À la veille de la Journée mondiale de la liberté de la presse, célébrée le 3 mai, l’Algérie se trouve à la croisée des chemins. Bien que porté au pouvoir en 2019 par le vent de réformes du Hirak, le mandat du président Abdelmadjid Tebboune soulève de sérieuses interrogations quant à son bilan en matière de liberté d’expression. Loin d’incarner la rupture escomptée avec les dérives autoritaires du passé, le chef de l’État semble avoir emprunté une trajectoire familière en bridant les voix dissidentes et les médias indépendants.
Cette dérive autoritaire transparaît à travers le nombre croissant de journalistes incarcérés, de médias censurés et de poursuites judiciaires abusives visant à museler le quatrième pouvoir. L’arrestation fin 2022 du journaliste Ihsane El Kadi en est un symbole criant. Condamné le 2 avril à 5 ans de prison dont 2 avec sursis pour de simples critiques à l’encontre du régime, il a vu ses deux médias Radio M et Maghreb Emergent fermés par les autorités. Un cas d’école illustrant, selon Amnesty, l’utilisation de “lois fallacieuses pour bâillonner le journalisme”.
Malheureusement, Ihsane El Kadi est loin d’être un cas isolé. Au moins une dizaine d’autres journalistes et professionnels des médias ont en effet été poursuivis pénalement, arrêtés ou détenus ces deux dernières années. À l’instar du rédacteur en chef du journal régional Le Provincial, Mustapha Bendjamaa, arrêté en février 2023 pour avoir “reçu des fonds étrangers” et “divulgué des documents classés secrets”.
D’autres ont écopé de lourdes peines, comme Farid Herbi (3 ans ferme) pour avoir dénoncé la gestion des projets dans sa région. Ou Saâd Bouakba, interpellé pour avoir critiqué des projets du gouvernement. Une répression qui s’est également étendue aux médias, avec la fermeture de plusieurs chaînes dont Al Ajwaa TV pour “atteinte à la morale publique”.

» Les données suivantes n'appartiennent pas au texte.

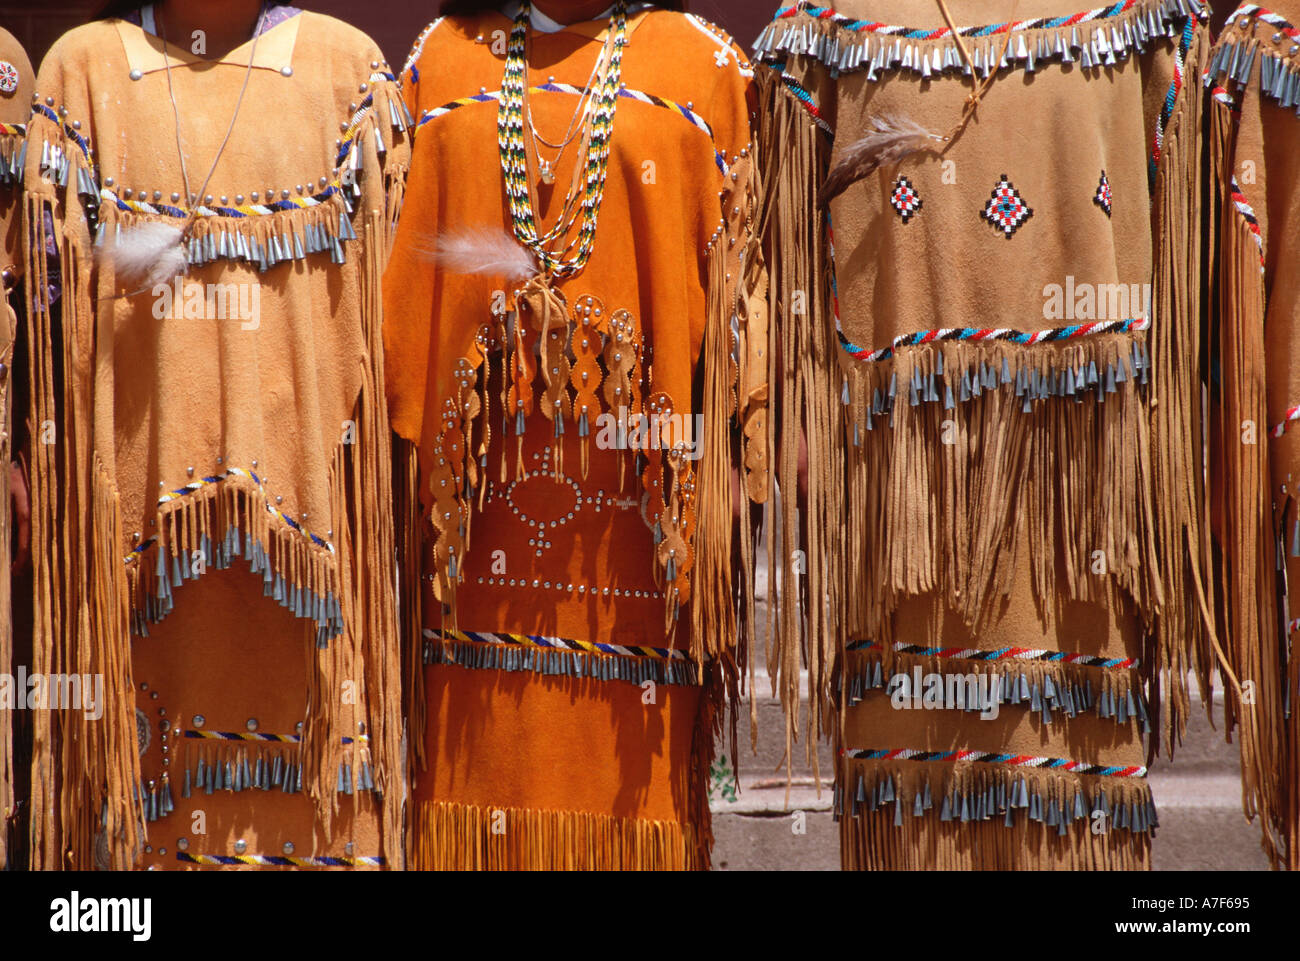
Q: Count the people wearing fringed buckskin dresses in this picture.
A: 5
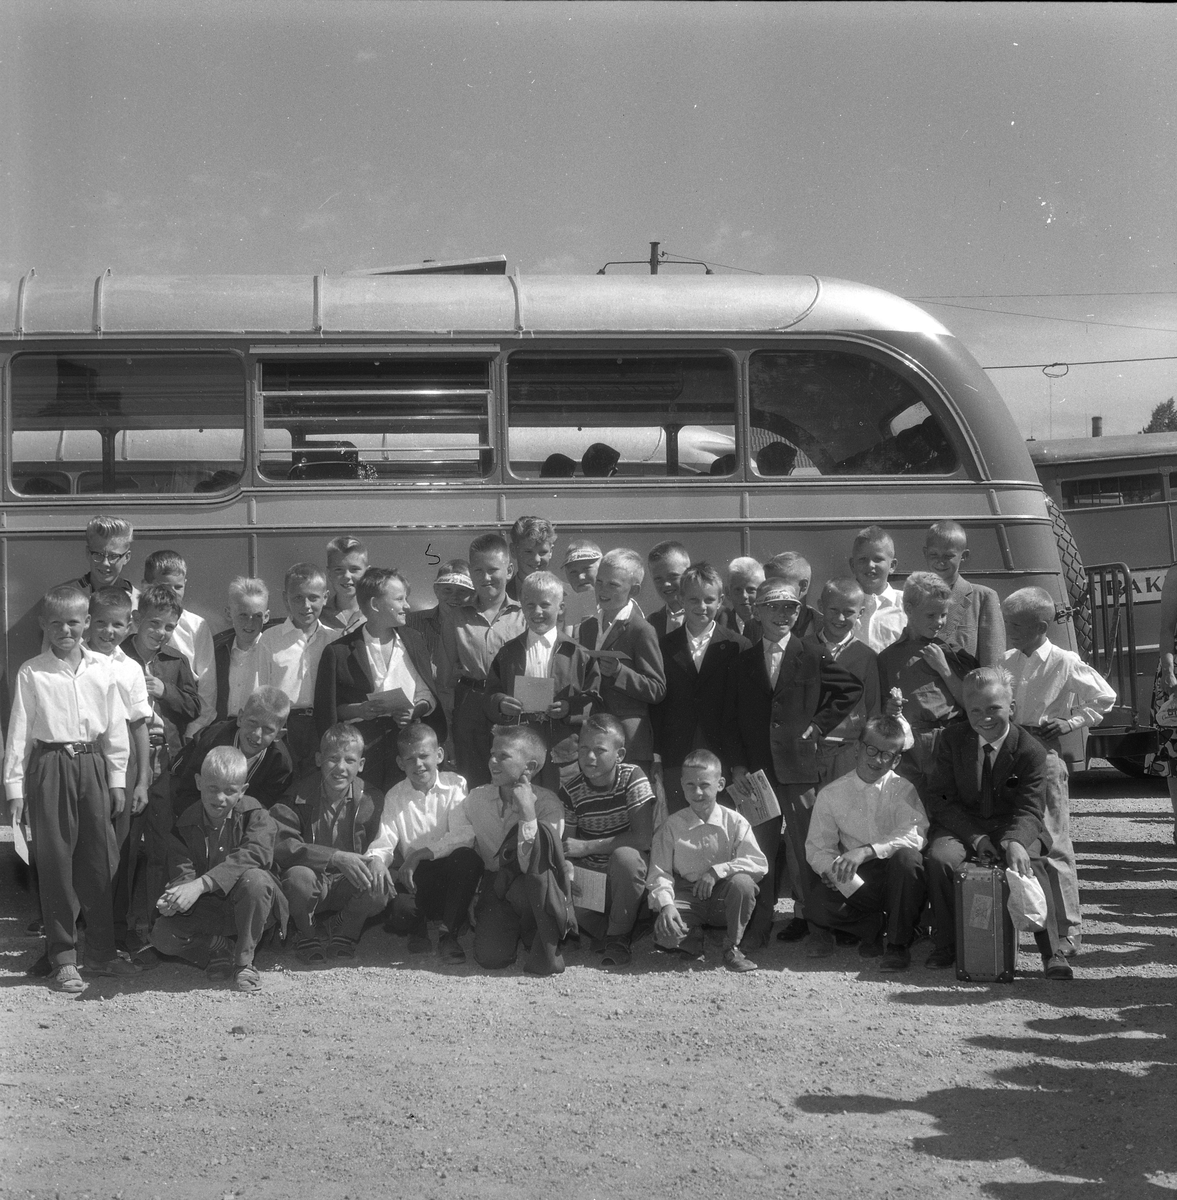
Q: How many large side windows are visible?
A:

Un cadre juridique au service du contrôle des médias
L’adoption mi-avril 2023 d’une nouvelle loi sur l’information est venue parachever cette dérive autoritaire dénoncée par les organisations professionnelles. En soumettant l’octroi des accréditations au ministère de l’Information et en créant un Conseil d’éthique en partie nommé par la présidence, le texte renforce le contrôle du pouvoir sur le quatrième pouvoir, menaçant selon la Fédération internationale des journalistes (FIJ) “la liberté de la presse et l’indépendance des journalistes”.
Au-delà des médias, c’est l’ensemble de l’espace public qui se réduit inexorablement sous la présidence Tebboune. La multiplication des emprisonnements de militants, l’interdiction de nombreux mouvements citoyens et partis d’opposition, ainsi que la mise au pas des derniers foyers de contestation, témoignent de cette dérive illibérale grandissante, à rebours des engagements démocratiques initiaux.
À quelques mois de la présidentielle de 2024, ce constat alarmant sur l’état de la liberté d’expression laisse donc planer un sérieux doute sur la sincérité du processus démocratique dans un pays en manque criant de réformes et d’ouverture. Malgré un bref laps de temps d’accalmie, l’Algérie semble repartie pour renouer avec ses vieux démons autoritaires, et ce malgré les aspirations de sa jeunesse et de la société civile.
À moins d’un sursaut rapide et d’un réel changement de cap, le pays pourrait bien se diriger vers une nouvelle période de régression des libertés publiques et de raidissement du pouvoir. Un scénario des plus inquiétants à l’heure où d’autres États de la région comme le Sénégal connaissent des soubresauts démocratiques, faisant craindre une marginalisation et un isolement accrus de l’Algérie sur la scène régionale et internationale.
L’élection à la présidence sénégalaise d’Ousmane Sonko en 2024, figure de proue de l’opposition, illustre cette vague démocratique qui déferle sur certains pays voisins. Portée par un vent de changement et de rupture avec les régimes en place, cette alternance pacifique du pouvoir contraste avec la dérive autoritaire observée en Algérie sous Tebboune. Tandis que le Sénégal ouvre une nouvelle ère d’approfondissement des réformes et de respect des libertés fondamentales, l’Algérie semble au contraire s’enfoncer dans une régression illibérale préoccupante.